### Records to use
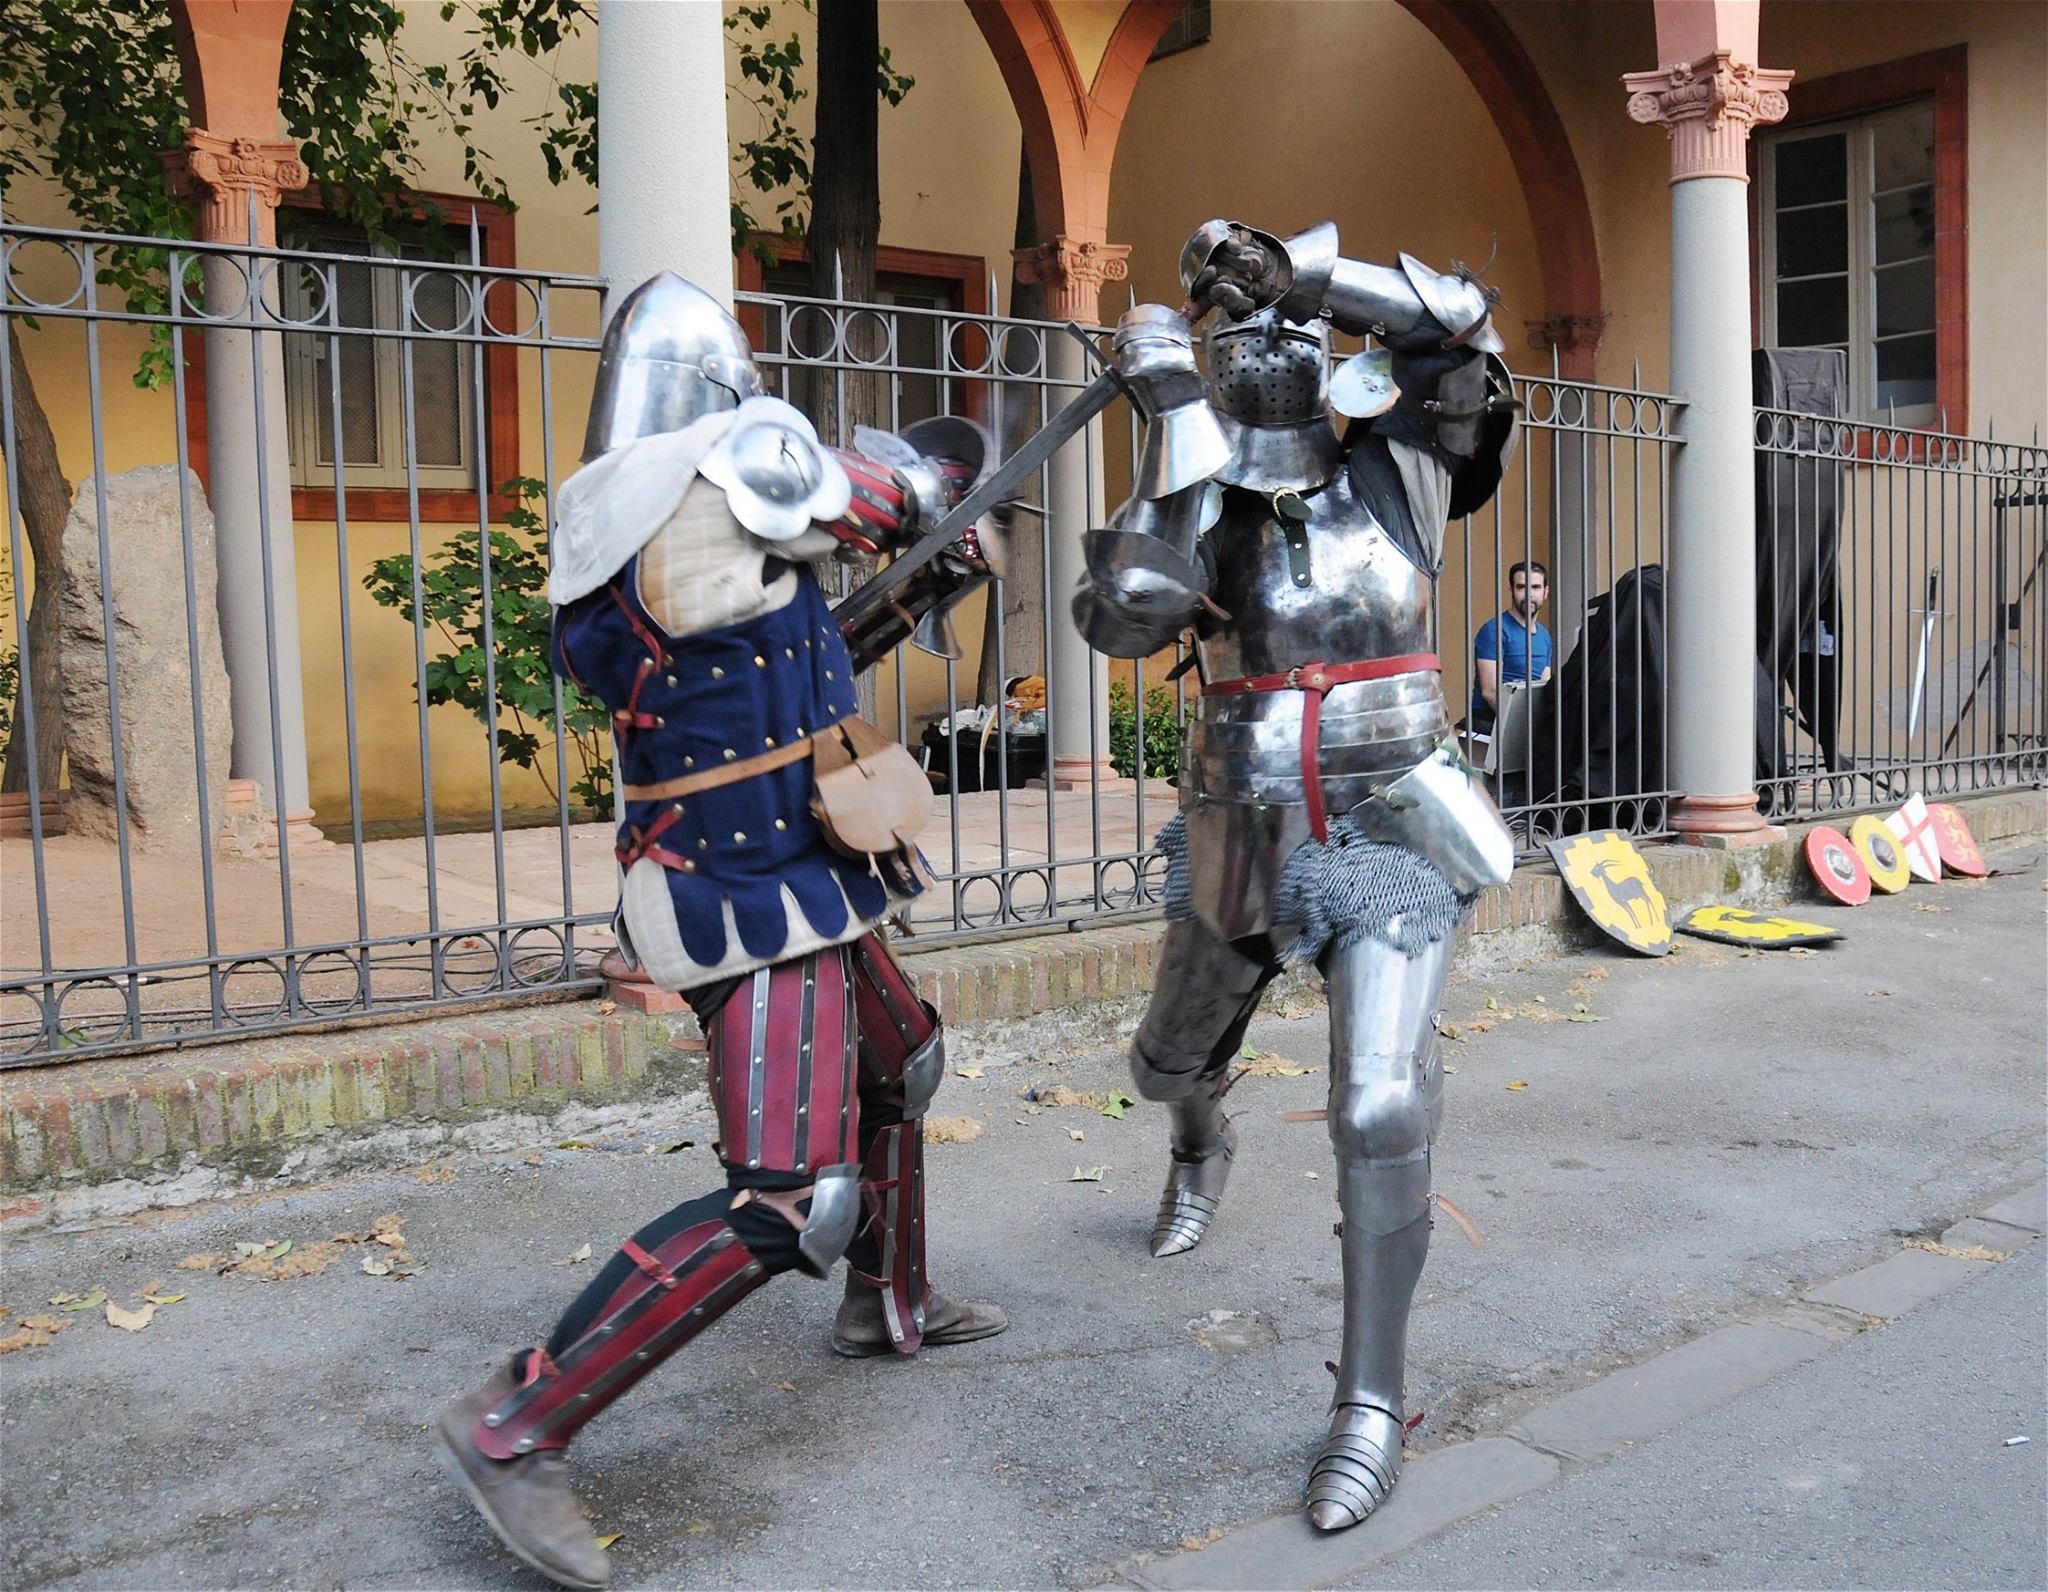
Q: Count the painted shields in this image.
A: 6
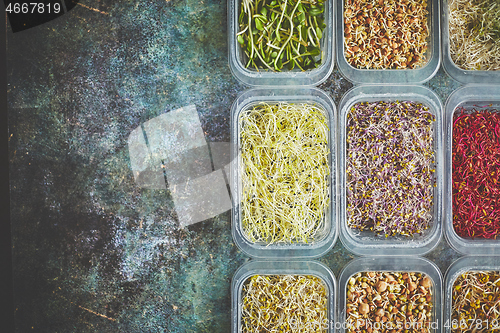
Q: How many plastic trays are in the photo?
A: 9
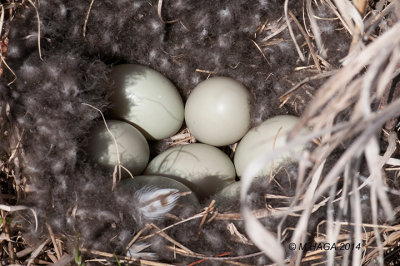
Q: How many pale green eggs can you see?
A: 7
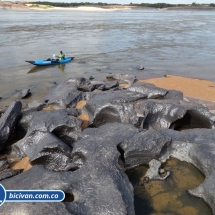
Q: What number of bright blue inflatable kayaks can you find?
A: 1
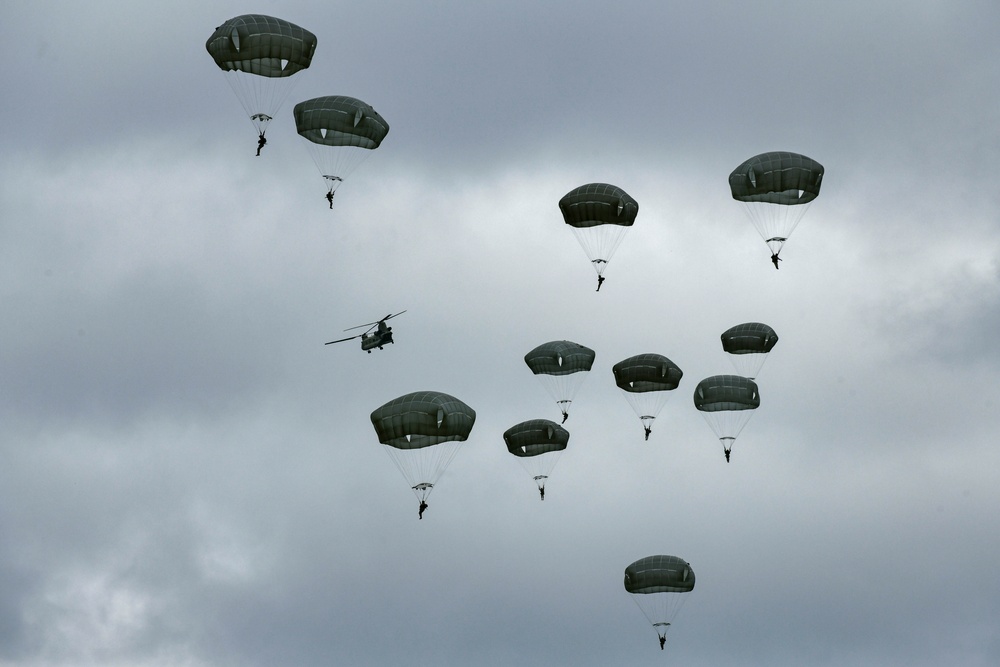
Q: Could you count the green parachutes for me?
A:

### The task
The required output is every line above that contains the string "many".

### Reply
Q: How many plastic trays are in the photo?
Q: How many pale green eggs can you see?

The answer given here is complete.